Databricks Community

Dharinip · ‎11-08-2024

We have the following use case:

We receive raw form of data from an application and that is ingested in the Iron Layer. The raw data is in the JSON Format

The Bronze layer will the first level of transformation. The flattening of the JSON file happens to be the first level of transformation.

The Silver layer is the second level of transformation that takes place. The final tables are formed in this layer. But all the tables are in the SCD type 2 Format. The historical changes have been retained.

---Here comes the final question.

We need to create a dataset that contains only the latest updated records in the final table. Should that be created as a table in the Gold layer or a view or a materialized view?

DHARINI PARGUNAN

madams · ‎11-19-2024

Oh no! I swear I wrote a reply out, but I must not have submitted it. Setting that aside...
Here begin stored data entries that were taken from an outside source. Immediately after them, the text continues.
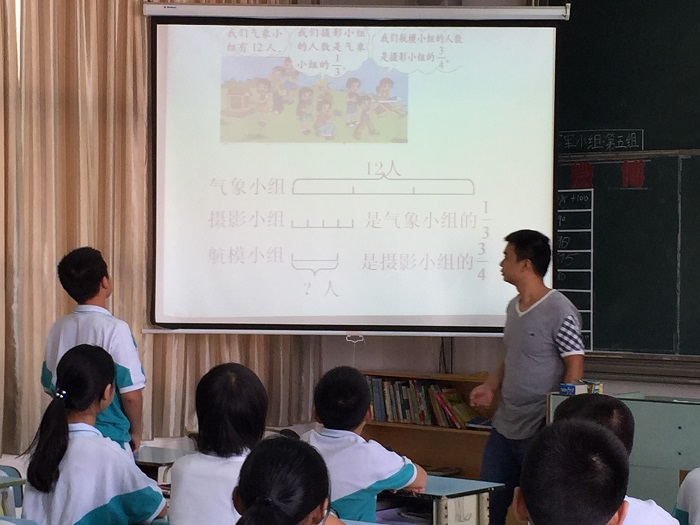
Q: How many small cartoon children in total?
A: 9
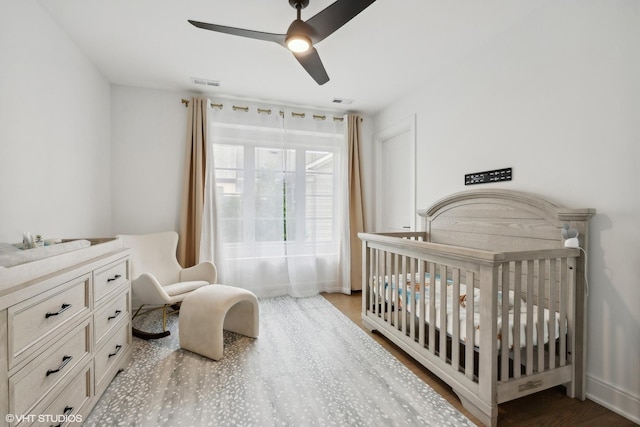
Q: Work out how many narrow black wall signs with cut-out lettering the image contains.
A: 1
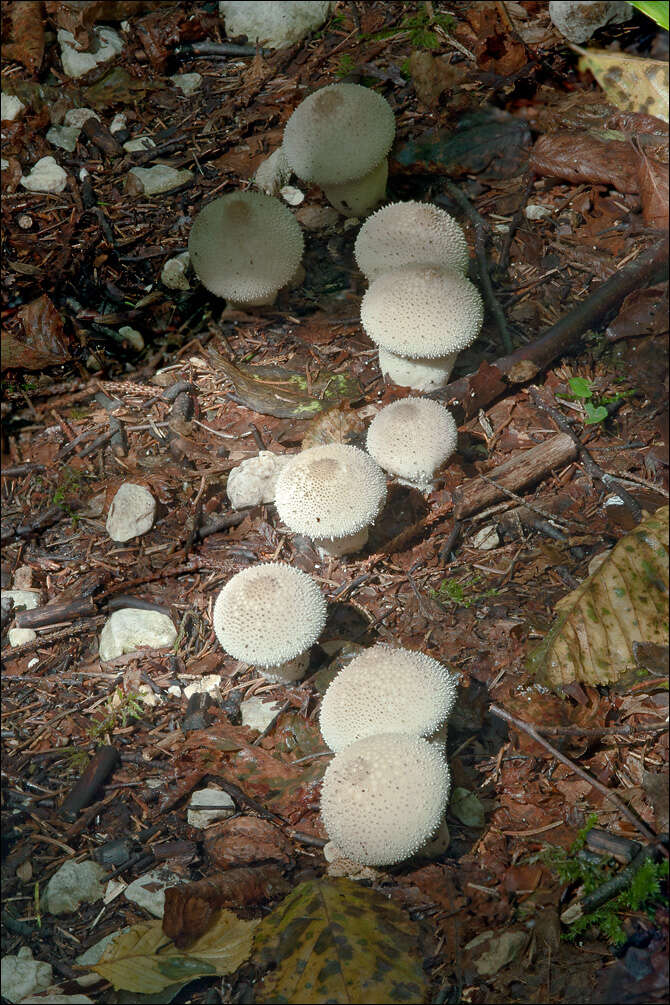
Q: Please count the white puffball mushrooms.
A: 9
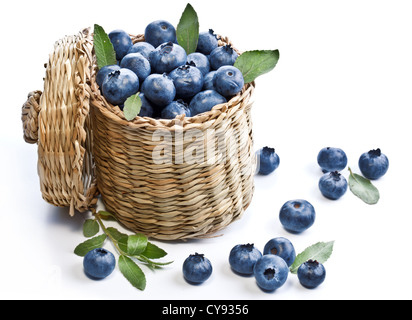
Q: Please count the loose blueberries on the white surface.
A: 11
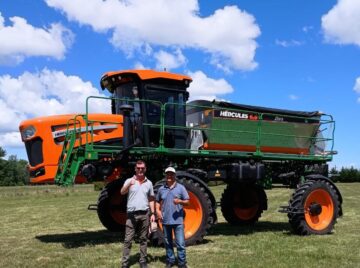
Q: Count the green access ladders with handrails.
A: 1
I think in your case a materialized view makes the most sense, and it's what I'd go with. It's essentially precomputing the logic, but reusing some of the storage on disk. Definitely look into liquid clustering to help with performance on your common joins.

View solution in original post

madams · ‎11-08-2024

Hi Dharinip. I've had similar conversations internally with developers asking very similar things. This is my general advice for this situation, but I think there are a lot of considerations to how you create your gold layer.

How large is this dataset, and how much growth is expected? The larger the dataset gets, the slower view queries could become. If it's very large, I'd recommend materializing it as a table.
Is the silver table a MANAGED table in Delta format, or is it in another format? If not in Delta, this could potentially slow down the performance a view.
Are you able to add liquid cluster on your soft delete flag? This would allow Spark to more easily fetch just the live records in the event that you use a view instead of a table
Are you able to further enhance the gold table with data from additional data sources? If so, you would likely want to materialize as a table, so that you don't have a large number of joins in a gold level view. Joins are a very expensive operation, as far as processing time.

Ultimately, I'd try it both ways and gauge performance, because there are potentially other factors that I didn't even list. The upside of a view is that this data is really live, once it gets into silver. There's no further `MERGE` operation that needs to happen to the files on disk.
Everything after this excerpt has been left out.